De repente, sus hombros recogieron el peso de dos manos y un aliento ávido le quemó los labios. Durante una fracción incalculable de segundo, Severine quedó estupefacta ante el agudo placer que experimentó. Al éxtasis instantáneo sucedió un asco sin límites. Se puso en pie, sin saber cómo, de un salto, y respirando convulsivamente, balbució:
—Tú no vales para violarme.
Se observaron el uno al otro durante algún tiempo. En el transcurso de un minuto no existió barrera alguna entre los dos. Descubrieron mutuamente en sus ojos sentimientos e instintos hasta ahora desconocidos. Severine percibió admiración en el rostro de Husson y tuvo miedo. Él rompió el silencio:
—Tienes razón. Mereces algo mejor que yo.
Habló con la delicadeza y el respeto de una víctima ante el dios que la ha escogido.
Cuando Husson se marchó brotaron en Severine sentimientos neutros, sin relieve ni acción. Se daba cuenta de que no sentía hacia él ni cólera ni repugnancia, y aquel hecho le parecía normal. Estaba completamente segura de que jamás cedería ante Husson, y que él no intentaría otra vez volver a ella. Y, sin embargo, comenzaba a considerarle como un cómplice.
Bruscamente pensó que era indispensable contar aquella escena a Pierre. Estaba tan habituada a decirle todo cuanto le ocurría, que ni siquiera tuvo la tentación de ocultarle lo sucedido. Sin embargo, a medida que pasaba el tiempo, la idea de tener que describir la escena a su marido se le iba haciendo más y más insoportable. ¡Era Pierre tan extraño al universo del que acababa de salir!
—Pierre… Pierre…
Repitió una y otra vez el nombre de su marido, como intentando llenarlo de sentido. Incluso ella misma se sorprendió de aquella insistencia. Nada le sacó, sin embargo, de su singular anestesia. Cuando oyó los pasos de su marido no sintió la menor inquietud por la reacción de Pierre cuando ella le explicase la tentativa de Husson. Pensó Severine que él notaría en su rostro que había ocurrido un hecho anormal; entonces él la interrogaría y ella contaría todo… ¿Qué importancia tenía todo aquello?

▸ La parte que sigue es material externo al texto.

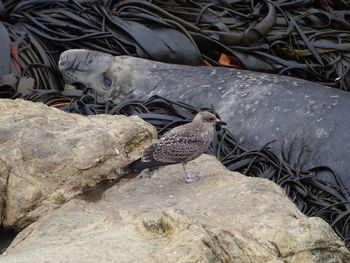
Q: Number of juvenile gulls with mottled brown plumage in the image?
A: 1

Pierre no la examinó con aquella mirada penetrante y amorosa que Severine esperaba. Se acercó a ella y le dio un beso leve y huidizo. Por un momento tuvo la impresión de que algo sólido que le servía de apoyo se derrumbaba. Titubeó. Se sorprendió del aspecto de Pierre. Alicaído, inerte, sintió que se encontraba muy lejos y que no le pertenecía. A pesar de que intentó disimularlo, en los grandes ojos de Pierre apareció un brote de angustia desesperada.

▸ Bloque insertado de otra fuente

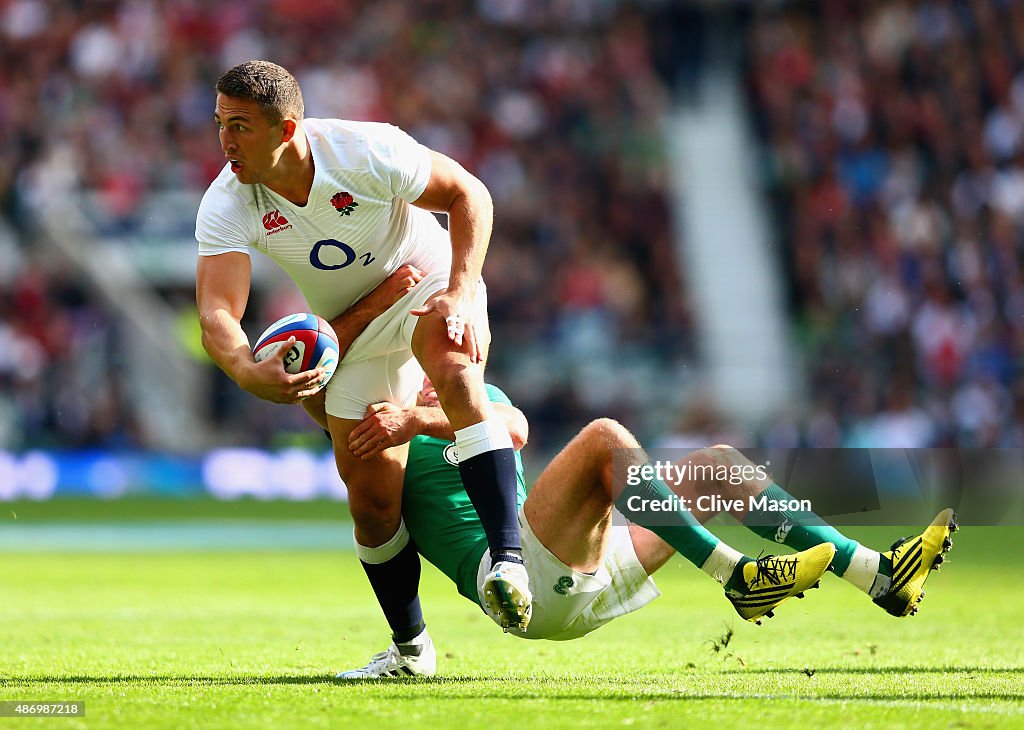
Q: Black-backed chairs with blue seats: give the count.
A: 0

—¿Qué te pasa? ¿Qué te preocupa?
Pierre se estremeció. Apoyó en su mano el mentón para detener las convulsiones de su mandíbula inferior.
—No te inquietes —dijo—. Problemas profesionales…

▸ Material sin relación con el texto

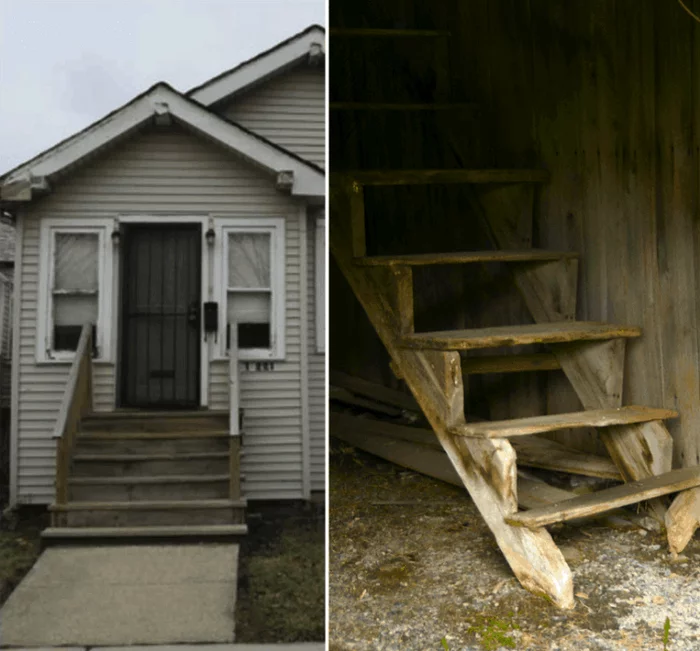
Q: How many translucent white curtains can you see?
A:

Intentó sonreír, pero comprendió que era ridículo, y renunció. Pierre jamás le hablaba de su profesión, y Severine había olvidado todo cuanto en el oficio de su marido había de sangriento. Pensó que Pierre callaría también esta vez, y que la causa de su tristeza quedaría encerrada para siempre dentro de él. Pero era demasiado pesada, demasiado amarga, y Pierre habló:
—Es horrible, es espantoso, ¿sabes…? No quería creerlo… Era imposible prever que… ¡Ese niño italiano, tan alegre…!
Apenas pudo hablar. Severine le preguntó en voz baja:
—¿Murió… en la operación?
Pierre quiso responder, pero el temblor de sus labios le impidió articular una sola palabra. Desapareció en Severine la sensación de confusa extrañeza con que había recibido a Pierre unos minutos antes. Ya no había en ella más que una ternura infinita, algo inmenso y maternal en lo que su corazón se sumergía y parecía fundirse. Rodeó la cabeza de Pierre con sus brazos mientras pronunciaba palabras que le salían espontáneas, sin control…
—Mi niño, no es culpa tuya. No estés triste. Cuando tú sufres me doy cuenta de que eres toda mi vida.